→ **DATASET CONTENT**
====
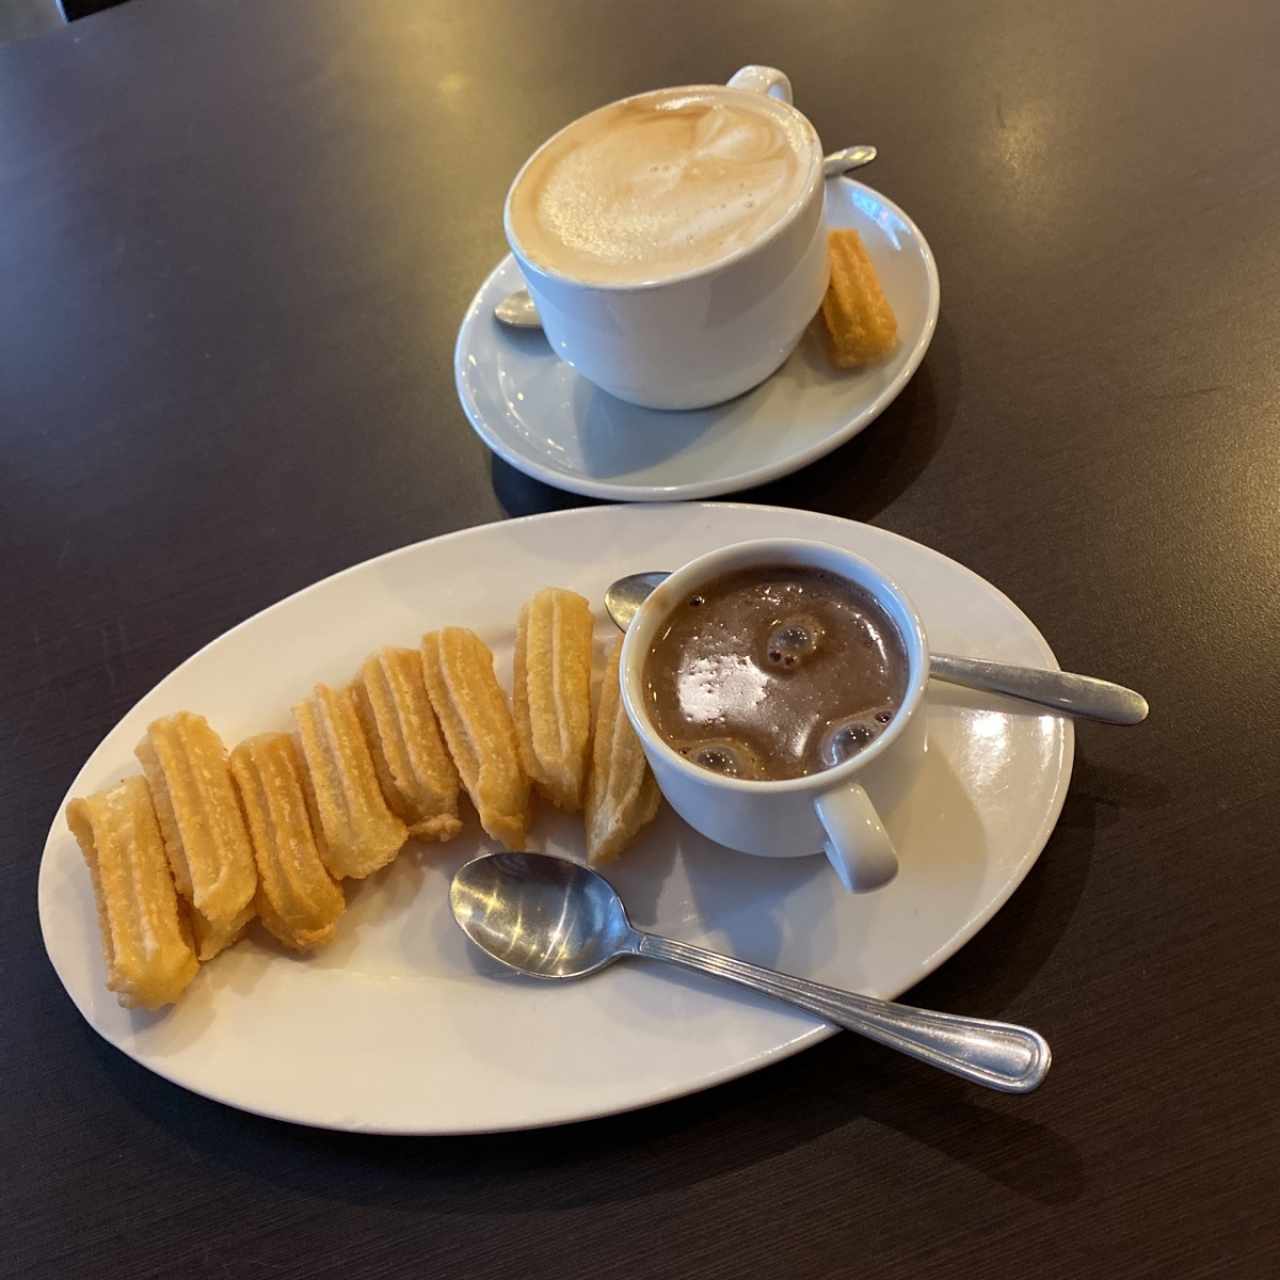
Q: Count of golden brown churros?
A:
====
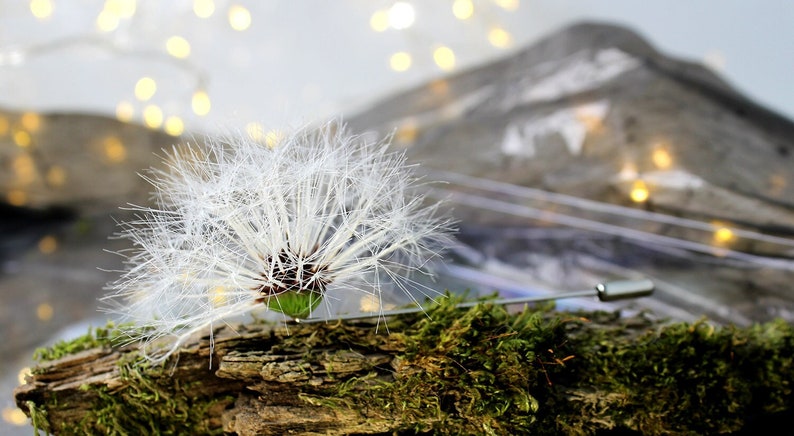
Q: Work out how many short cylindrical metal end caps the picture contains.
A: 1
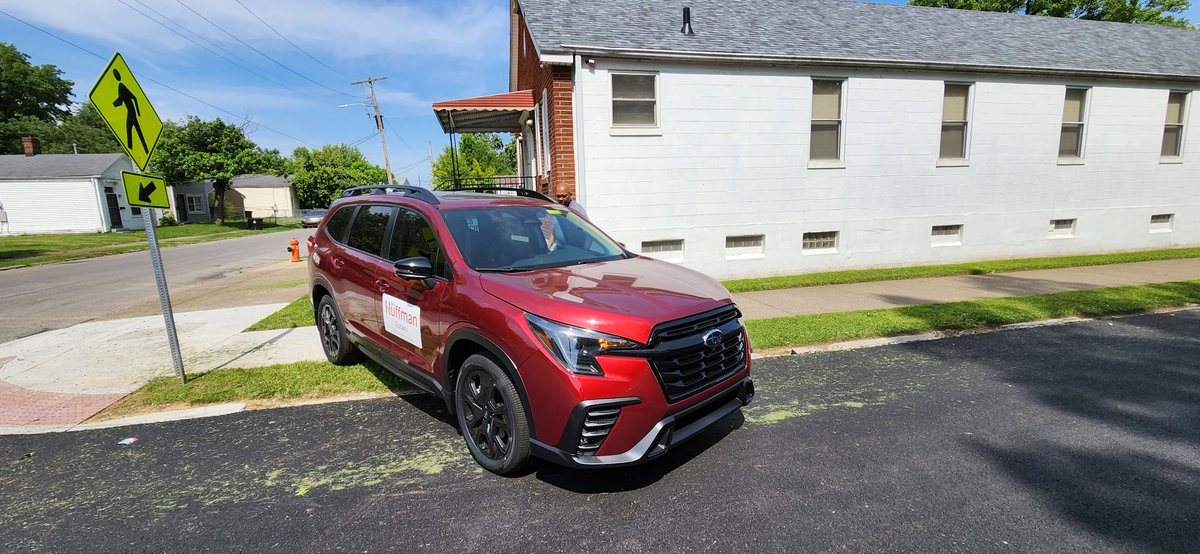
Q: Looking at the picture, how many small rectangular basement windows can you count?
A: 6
====
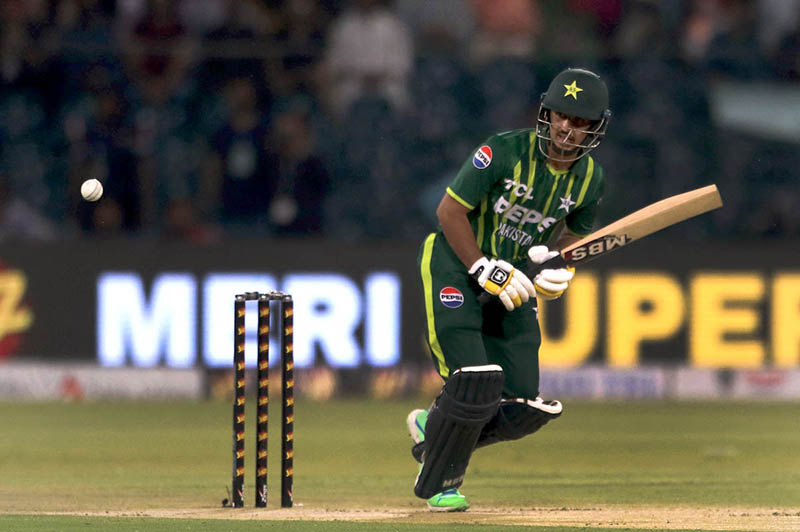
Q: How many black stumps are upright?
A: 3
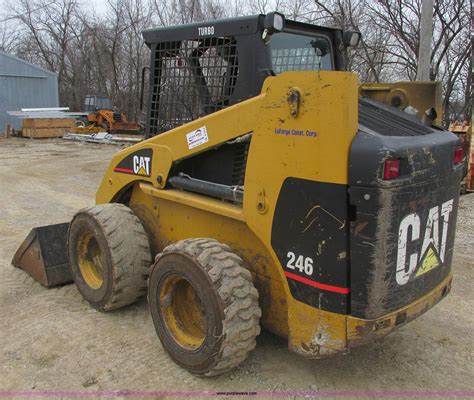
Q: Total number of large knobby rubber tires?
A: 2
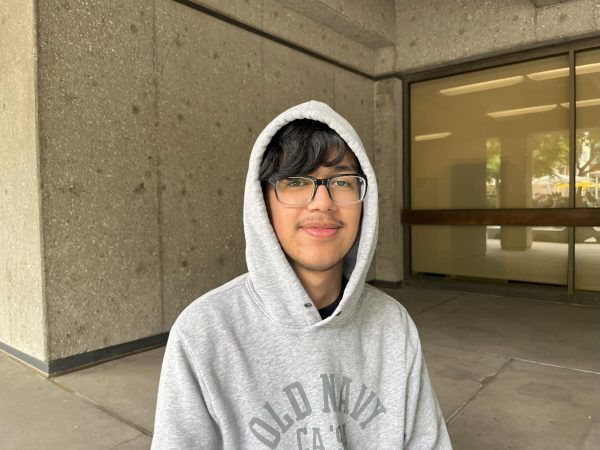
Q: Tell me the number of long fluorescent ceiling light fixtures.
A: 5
====
→ **WHAT YOU NEED TO DO**
Which lines hold the word "picture"? Return all of them from the records above.

→ **OUTPUT FOR THIS EXERCISE**
Q: Work out how many short cylindrical metal end caps the picture contains.
Q: Looking at the picture, how many small rectangular basement windows can you count?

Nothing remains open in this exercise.